7-15 男色

 そうして寄り道を終えた俺たちは、十五分ほど自転車を進めて銀河山ぎんがやまふもとの施設へと到着した。ちなみに後ろの夕は、クレープショックの後遺症で走行中もすごく大人しく……俺も重症なのでとても助かった。

 一行が次々と潜っていく入り口の木製アーチ門には、『シルバーヒルキャンプ場へようこそ!』と書かれており、どうやらキャンプ場内の施設を借りてBBQをするようだ。

 その入り口から真っ直ぐ続く林道は、ひんやりとした緑の香りがしており、自転車で風を切ればとても清々しい気分になる。そのまま少し走れば、左手側に大きなログハウス、右手側には駐車場が見えてきた。建物横の立て看板には、『ご利用手続きはこちら』とあるので、事務所兼宿泊施設といったところか。
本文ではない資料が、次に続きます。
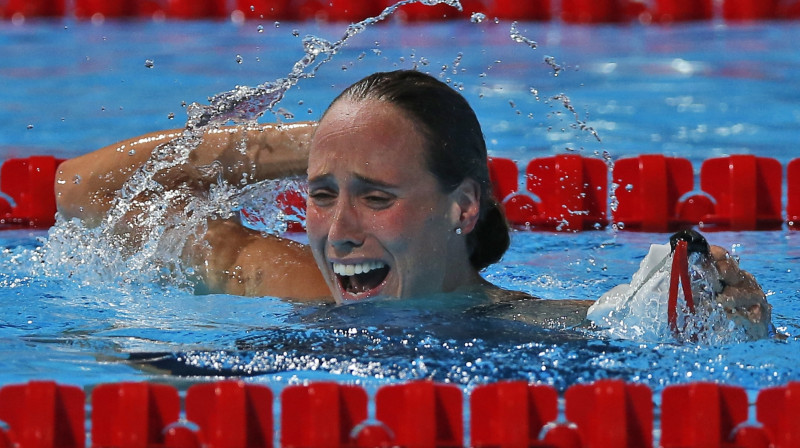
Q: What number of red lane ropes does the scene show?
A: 3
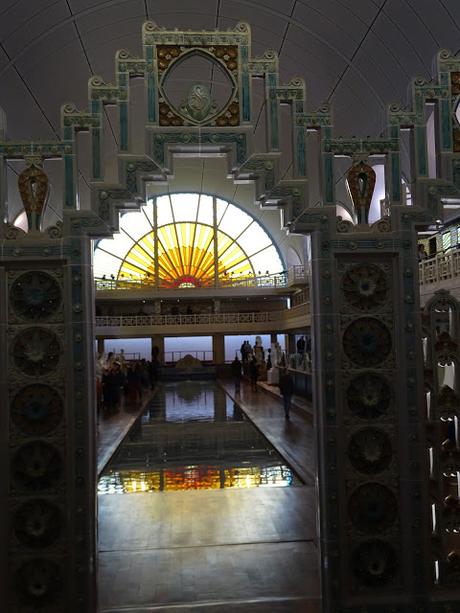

 駐車場脇のスペースに全員が駐輪したところで、ミニバイクの後ろの眠り姫がモゾモゾと動きだす。


「……おはよ」

「あはは~。沙也ちゃんってばぁ~、もう何度目~?」


 もはや恒例となったやり取り。なーこのバイク――というか背中は、そんなに寝心地良いのか?

 そこでふと正面のログハウスの全体を見渡したとき……俺は何故か見覚えがあるような気がして、首を傾げる。ここへは初めて来るはずだが。


「どった?」


 その様子を見て、ヤスが不思議そうに声をかけてきた。


「あ、いや、多分気のせいだ」

「ふーん?」


 どこにでもあると言えばあるような建築物だ。きっとテレビか何かで見たものと似ていて、既視感を覚えただけだろう。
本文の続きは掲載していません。